伊万里造船所跡 (川南造船所)
オートバイは身軽で良いですね。
特に変わった趣味嗜好な私にはもってこいです。
何せ、観光地でも無く、人も通常では寄り付かない様な場所ゆえ、駐車場等もあるわけがありません。
何せ、観光地でも無く、人も通常では寄り付かない様な場所ゆえ、駐車場等もあるわけがありません。
となると全長2メートル幅は1メートルに及ばない車体が迷惑になる可能性は4輪と比べるまでもない。
そんなオートバイで訪れた九州の廃墟2か所目は、佐賀県は伊万里市、国道204号沿いにある伊万里造船所、正式には川南造船所という。

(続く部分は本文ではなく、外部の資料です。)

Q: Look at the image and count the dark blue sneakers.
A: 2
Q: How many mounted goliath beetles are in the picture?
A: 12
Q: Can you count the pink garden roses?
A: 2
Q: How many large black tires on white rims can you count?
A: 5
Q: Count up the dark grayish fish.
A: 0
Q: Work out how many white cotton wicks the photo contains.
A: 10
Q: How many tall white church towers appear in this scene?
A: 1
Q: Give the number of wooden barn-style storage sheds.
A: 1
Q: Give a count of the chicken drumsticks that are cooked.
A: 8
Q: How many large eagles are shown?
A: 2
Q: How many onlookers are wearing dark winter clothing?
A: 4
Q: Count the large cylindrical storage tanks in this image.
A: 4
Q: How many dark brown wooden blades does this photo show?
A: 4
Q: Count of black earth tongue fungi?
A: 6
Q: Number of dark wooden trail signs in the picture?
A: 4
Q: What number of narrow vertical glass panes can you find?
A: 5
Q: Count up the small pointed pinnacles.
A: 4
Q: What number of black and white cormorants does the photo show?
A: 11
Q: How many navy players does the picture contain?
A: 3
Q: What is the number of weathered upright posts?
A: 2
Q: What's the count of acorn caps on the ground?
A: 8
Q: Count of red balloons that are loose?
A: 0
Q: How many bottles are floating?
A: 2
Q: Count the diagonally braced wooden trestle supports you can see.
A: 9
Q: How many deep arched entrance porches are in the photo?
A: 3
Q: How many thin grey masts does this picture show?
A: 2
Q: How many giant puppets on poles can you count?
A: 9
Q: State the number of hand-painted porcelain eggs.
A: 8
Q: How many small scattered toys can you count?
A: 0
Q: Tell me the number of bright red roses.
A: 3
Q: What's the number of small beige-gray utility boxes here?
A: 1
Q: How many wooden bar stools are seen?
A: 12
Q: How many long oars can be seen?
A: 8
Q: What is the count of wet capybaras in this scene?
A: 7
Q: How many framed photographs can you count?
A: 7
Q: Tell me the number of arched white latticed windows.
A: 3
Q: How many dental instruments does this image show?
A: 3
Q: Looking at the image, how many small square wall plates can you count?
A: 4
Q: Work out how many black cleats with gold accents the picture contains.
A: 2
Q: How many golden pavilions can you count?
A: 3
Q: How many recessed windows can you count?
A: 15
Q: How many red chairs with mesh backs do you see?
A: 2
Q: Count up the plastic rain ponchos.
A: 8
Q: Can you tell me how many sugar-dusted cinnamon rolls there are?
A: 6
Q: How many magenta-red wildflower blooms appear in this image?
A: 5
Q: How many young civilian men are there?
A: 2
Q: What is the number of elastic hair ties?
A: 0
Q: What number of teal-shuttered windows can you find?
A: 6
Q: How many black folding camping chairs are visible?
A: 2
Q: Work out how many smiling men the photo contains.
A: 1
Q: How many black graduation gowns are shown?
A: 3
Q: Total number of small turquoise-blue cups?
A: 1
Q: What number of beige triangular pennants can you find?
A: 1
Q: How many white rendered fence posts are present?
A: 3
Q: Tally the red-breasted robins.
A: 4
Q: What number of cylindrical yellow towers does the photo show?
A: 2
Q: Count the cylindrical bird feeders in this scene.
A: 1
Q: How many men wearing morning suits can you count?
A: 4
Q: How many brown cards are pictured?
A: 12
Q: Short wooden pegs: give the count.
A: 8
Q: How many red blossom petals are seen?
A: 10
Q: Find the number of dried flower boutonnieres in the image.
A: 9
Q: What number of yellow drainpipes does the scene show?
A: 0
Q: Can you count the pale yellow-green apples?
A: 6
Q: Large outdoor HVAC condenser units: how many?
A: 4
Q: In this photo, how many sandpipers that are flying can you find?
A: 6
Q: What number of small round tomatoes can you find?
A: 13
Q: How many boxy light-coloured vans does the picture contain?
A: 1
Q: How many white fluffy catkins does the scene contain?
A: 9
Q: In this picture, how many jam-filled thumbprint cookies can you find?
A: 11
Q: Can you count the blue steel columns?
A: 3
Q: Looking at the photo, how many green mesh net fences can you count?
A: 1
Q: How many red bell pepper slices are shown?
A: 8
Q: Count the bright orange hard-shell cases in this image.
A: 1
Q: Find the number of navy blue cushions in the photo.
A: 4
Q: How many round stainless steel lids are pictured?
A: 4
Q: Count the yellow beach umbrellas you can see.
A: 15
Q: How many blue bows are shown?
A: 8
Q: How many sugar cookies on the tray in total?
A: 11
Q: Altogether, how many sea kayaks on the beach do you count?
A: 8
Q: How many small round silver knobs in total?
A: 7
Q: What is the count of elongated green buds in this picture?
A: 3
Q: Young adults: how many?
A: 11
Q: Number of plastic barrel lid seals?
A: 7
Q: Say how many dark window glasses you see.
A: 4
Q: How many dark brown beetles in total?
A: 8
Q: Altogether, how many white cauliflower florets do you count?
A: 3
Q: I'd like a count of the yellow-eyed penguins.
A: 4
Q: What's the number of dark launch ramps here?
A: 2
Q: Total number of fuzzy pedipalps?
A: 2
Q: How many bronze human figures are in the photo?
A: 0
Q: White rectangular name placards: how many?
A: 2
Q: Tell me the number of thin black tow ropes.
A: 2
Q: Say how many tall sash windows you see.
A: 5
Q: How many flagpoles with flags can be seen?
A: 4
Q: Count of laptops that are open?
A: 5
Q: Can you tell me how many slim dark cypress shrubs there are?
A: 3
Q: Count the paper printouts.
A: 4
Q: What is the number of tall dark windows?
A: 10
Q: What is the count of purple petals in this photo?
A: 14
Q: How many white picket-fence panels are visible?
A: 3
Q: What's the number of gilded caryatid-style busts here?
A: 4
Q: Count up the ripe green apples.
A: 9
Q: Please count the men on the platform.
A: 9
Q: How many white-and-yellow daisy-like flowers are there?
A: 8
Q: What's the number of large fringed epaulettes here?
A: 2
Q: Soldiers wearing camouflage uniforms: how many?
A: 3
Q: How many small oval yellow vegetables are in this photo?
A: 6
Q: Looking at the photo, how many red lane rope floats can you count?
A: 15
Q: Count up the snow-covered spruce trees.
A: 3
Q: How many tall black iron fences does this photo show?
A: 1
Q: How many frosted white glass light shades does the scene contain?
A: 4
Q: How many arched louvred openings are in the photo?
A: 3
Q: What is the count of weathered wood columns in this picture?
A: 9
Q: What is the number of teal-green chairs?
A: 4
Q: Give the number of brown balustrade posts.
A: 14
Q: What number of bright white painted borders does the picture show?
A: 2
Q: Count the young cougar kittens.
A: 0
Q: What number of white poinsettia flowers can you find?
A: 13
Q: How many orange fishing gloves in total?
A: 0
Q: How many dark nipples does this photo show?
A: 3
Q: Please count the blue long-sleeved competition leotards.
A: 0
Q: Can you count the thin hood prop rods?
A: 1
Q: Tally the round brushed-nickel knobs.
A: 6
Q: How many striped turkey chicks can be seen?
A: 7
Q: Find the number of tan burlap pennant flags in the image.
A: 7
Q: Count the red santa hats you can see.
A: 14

国道に突如として、不気味な姿を現した。実を言うとこの場所を見つけるのに小一時間伊万里市を彷徨っていました。そう、廃墟に地図があるわけもないので自力で見つけるほかないのだ。
ヒントは国道沿いという事だけ。結果、偶然立ち寄った公園に年末に仕事をされるトラックの運ちゃんが小休止されていた。すかさず尋ねると、少し考えて・・知ってるとの事。おまけにそちら方向へ行くので付いて来いとの事。お言葉に甘えて引っ張ってもらうと、わずか5分少々で到着。(意外に近くにいたみたい)丁重にお礼を言ってお別れしました。年末に御苦労様です。
そんな私も年末に一人オートバイで何やってんだか・・・。


ここは創業当時、ガラス工場だったそうだが、造船会社に買取られ戦時中はかなり栄えた模様。
その際、輸送船や回天と呼ばれる人間魚雷を製造していた。ここもまた戦争遺産でも
あります。

ここはかなりの空間。確かに船が入りそう。

屋根には丸い穴が開いており、明かりが差し込んで不思議な空間になっている。

戦後しばらく通常営業していたようだが、昭和30年に閉鎖後そのまま放置されている。
googleアースでも確認出来ます。


外から見ると少々不気味ですが、中は意外に明るい雰囲気で恐怖感は無い。
滞在時間はさほど長くはなかったが、造船はともかく人間魚雷がこの場所で製造されていたかと思うと複雑な思いで建物をみて回ってしまった。
今の技術なら正確な魚雷を製造するのに何ら問題は無いだろう。しかし60年も前だと潤沢な物資も技術も無く、人間そのものが操作し相手にぶつかって行くしかなかったのか。
私たちはそんな歴史の上に存在している。不況がどうのとか、世の中が悪いとか、さらには自分の命を自分で断つ者も増えている現実を考えると、一体何やってんだか・・・。
死について色々と考えさせられる廃墟探訪となりました。